Longtemps Leos Carax fut l’enfant prodige du cinéma français.
Auteur d’un film monstre et mythique "Les amants du Pont neuf"
avec Juliette Binoche sorti en 1991 (qui faillit l’engloutir tant le
projet était pharaonique), il avait déjà dans les années 80 tourné
"Mauvais sang" qui traitait métaphoriquement du sida et fut le film
qui le révéla comme l’un des jeunes cinéastes qui marchait dans
les pas de Jean-Luc Godard.
Au fond, Leos Carax qui a aujourd’hui soixante ans, n’a que peu tourné : tandis que vient de sortir "Annette" son dernier film en ouverture de la Compétition officielle de Cannes 2021 et projeté aussi dans les bonnes salles, son précédent film "Holy motors" datait déjà de 2012.
Comment présenter autrement "Annette" sinon comme un Opéra rock ou disons un Opéra pop tant les partitions commandées à ce vieux groupe américain "les Sparks" baignent l’ensemble de cette création d’une durée de 2h20 avec puissance et onctuosité ?Dès l’ouverture du long métrage et son plan séquence presque infini,
galvanisant, on se réjouit qu’avec ce seul film, Leos Carax pourrait -
fantasme ! - remplir notre faim gargantuesque de cinéma.
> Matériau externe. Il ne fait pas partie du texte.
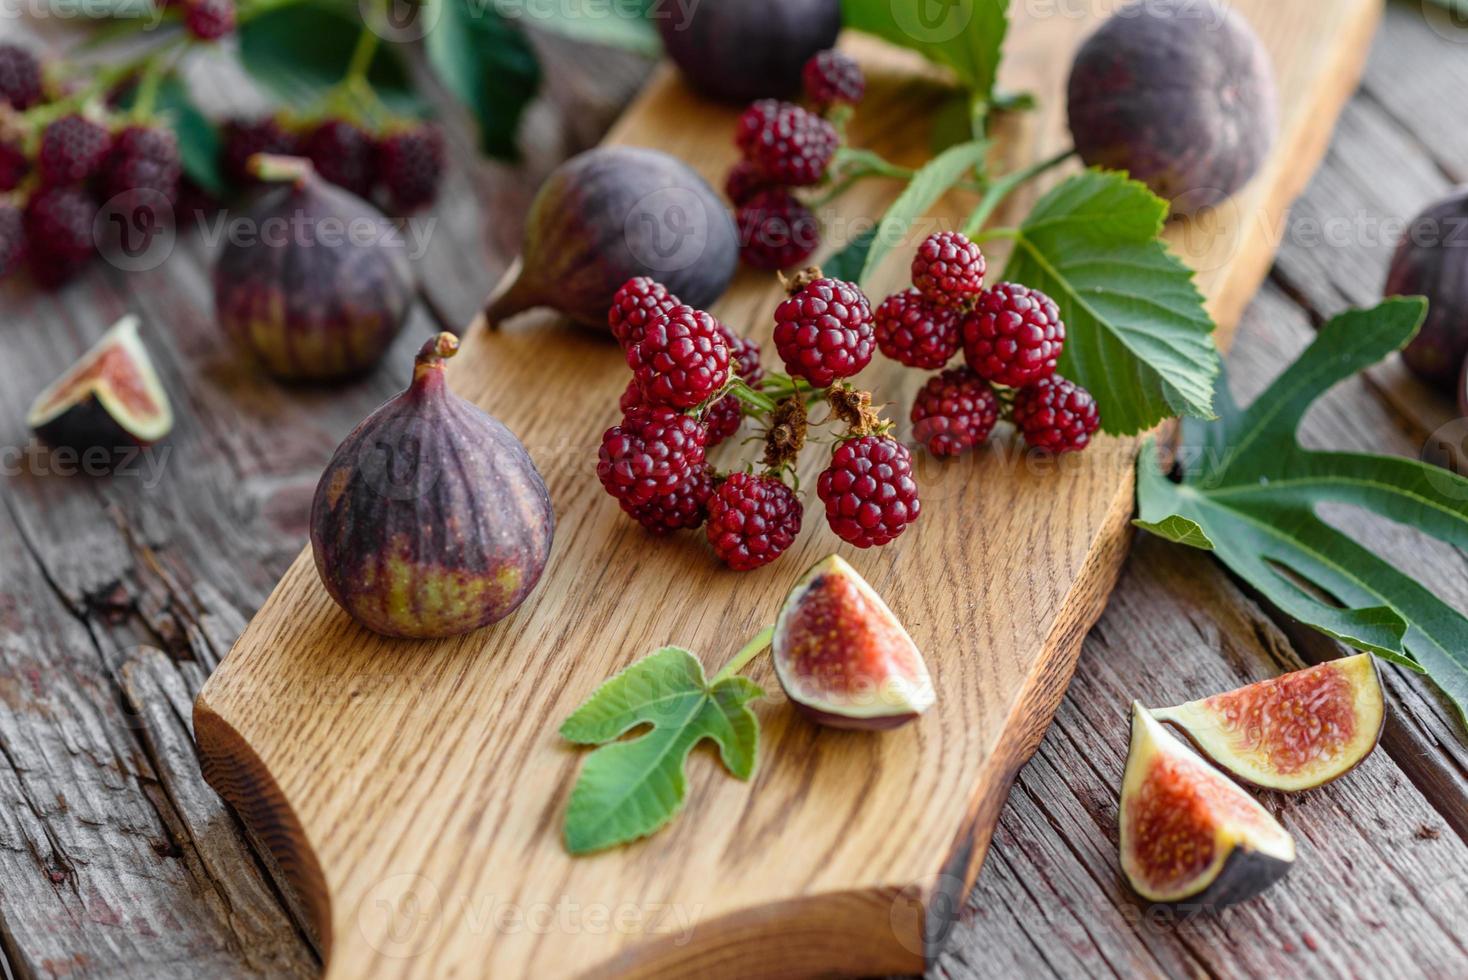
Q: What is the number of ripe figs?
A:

Ensuite, c’est autre chose : comme dans "the phantom of paradise" de Brian de Palma, la destinée tragique du couple formé par les intenses Adam Driver et Marion Cotillard, fait fresque !
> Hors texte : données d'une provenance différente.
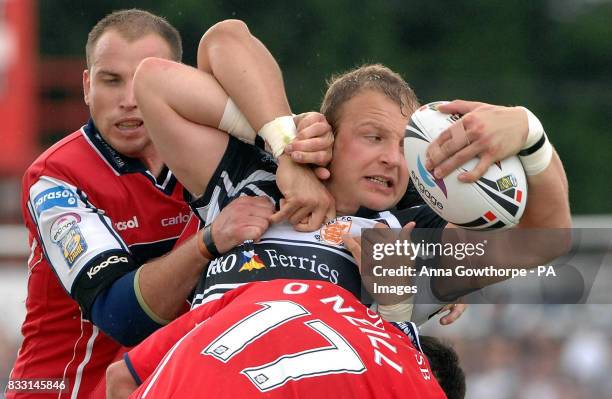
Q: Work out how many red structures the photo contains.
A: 1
...Mais là où de Palma était capable, en revisitant le mythe du fantôme de l’opéra de concevoir une géniale et dantesque dramaturgie, Carax fait-il autre chose avec ses images somptueuses que brasser les symptômes d’une époque pleine jusqu’à la gueule de narcissisme et de ressentiments, la nôtre ? Dès lors, Annette ne parviendrait pas à dépasser sa matière, et d’une œuvre semblant sonder les abysses, faute d’un scénario solide, reste une œuvre splendide de surface, prise au piège de son propre spectacle.